YU-KI:はい。どんな楽器を使いたいかも含めてイメージがはっきりあったので、プリプロの段階からかなり濃くやり取りさせてもらいました。イントロのフレーズなどは歌って伝えて、一緒に作っていった感じです。優しい雰囲気から徐々に重みを帯びて、最後ワーッと広がるという、素晴らしい音のストーリーを見せてくれたストリングス・チームにも感謝しています。
――「Happening Here」は当時も新しかったですが、今回また時代にフィットした感じになっていますね。
YU-KI:ありがとうございます。「今、絶対いい!」と思って選びました。リリース当時は、私自身が「まだこの曲を歌いこなせていないな」という感覚もあって、だからこそ「今ならもっとエモいトラックにできそう」という気持ちで臨めたんです。リアレンジは当初からT.Kuraさんしか頭になかったですね。
――新曲「TRy the Future」も手がけているYOW-ROWさんの「masquerade」も、尖り方がなんとも素敵です。

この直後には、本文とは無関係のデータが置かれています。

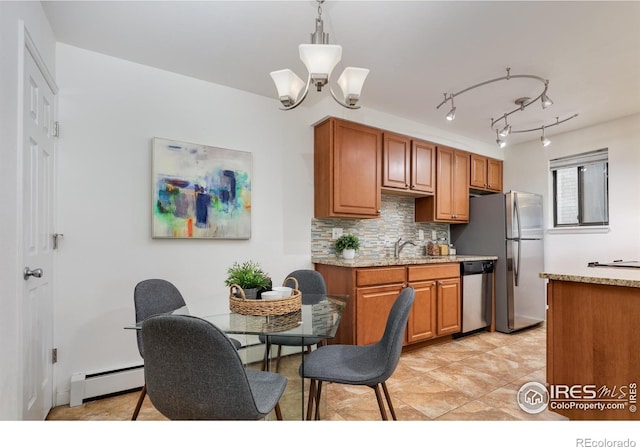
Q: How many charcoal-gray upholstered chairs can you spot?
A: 4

YU-KI:YOW-ROWさんは、元々ミクスチャー・バンドGARIのボーカリストでもあるので、ぜひ新しい風を吹き込んでもらいたいと思いました。ざっくりとテンポ感とストーリーをお話しただけなんですけど、オープニングがドンピシャのゴシック。その妖艶さに「さすがでございます」と唸りましたね。オリジナル以上に凛とした女性像が浮かび上がるようになったと思います。
TRy the Future / TRF
――「LEGEND OF WIND」はnishi-kenさんのリアレンジ。
YU-KI:彼はウツさん(宇都宮隆)のサポートもしていますし、ディナーショーでもピアノを弾いてもらっているので、なんかもう親戚みたいな存在なんです(笑)。なので、自由に作ってもらいました。彼ならではの品のあるサウンドに仕上がったと思います。そうそう、今回のリアレンジはどれも、オリジナルの良さを残しつつ、アレンジャーの個性も注ぎ込んでもらうことが課題でした。全体的にそのバランスがうまく取れたんじゃないかなと思います。
歌という仕事が好きですし、やれていることが本当に幸せなんです
――さて、30周年の一連の活動が一区切り着きました。改めて今、どんな未来を描いていますか?

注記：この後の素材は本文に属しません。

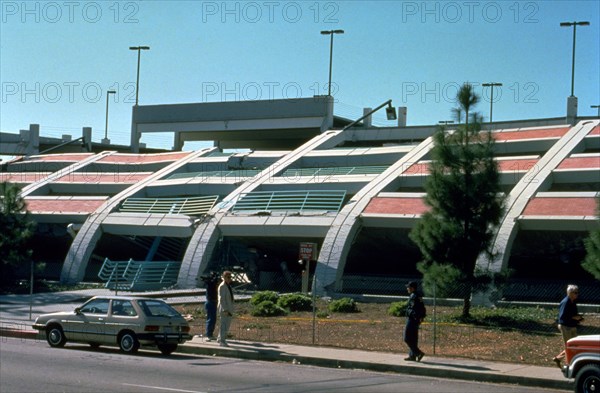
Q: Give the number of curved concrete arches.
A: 5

YU-KI:30周年の日本武道館公演には、楽しいだけじゃない、なんかとてもハッピーな“気”であふれていたなと、今だに思うんですね。ファンのみなさんも余韻を長く味わってくださっているようで、「ああ、共有できているんだな」と、そこもうれしく思っています。これから35、40と数字は進んでいくわけですけど、今はもうその道のりを、地に足をつけて丁寧に生きていきたいと思うのみです。そもそもが音楽ファンですし、さらに音楽が好きになっていることは間違いないので、そこも大事にしながら。チャレンジすることも常に恐れずにいたいです。
――生き方が、音楽、歌になっていくと?
YU-KI:昔から「歌は心だ」と言われていますよね。素敵な言葉ですけど、心がそのまま出てしまうという意味で、歌う側にとっては怖い言葉でもあります。でも、人の心をなんらか動かすことのできるこの歌という仕事が、私は好きですし、やれていることが本当に幸せなんです。「TRFを聴いて、頑張れそうな気がしてきました」などと言っていただけることが、すごくうれしい。だから、私自身がまず健やかな心でいられるように、自分をよく見て、認めてあげて、時には叱咤激励し、時には「今日はもう寝なさい」と労りながら、ここからまた日々を大切に紡いでいきたいと思います。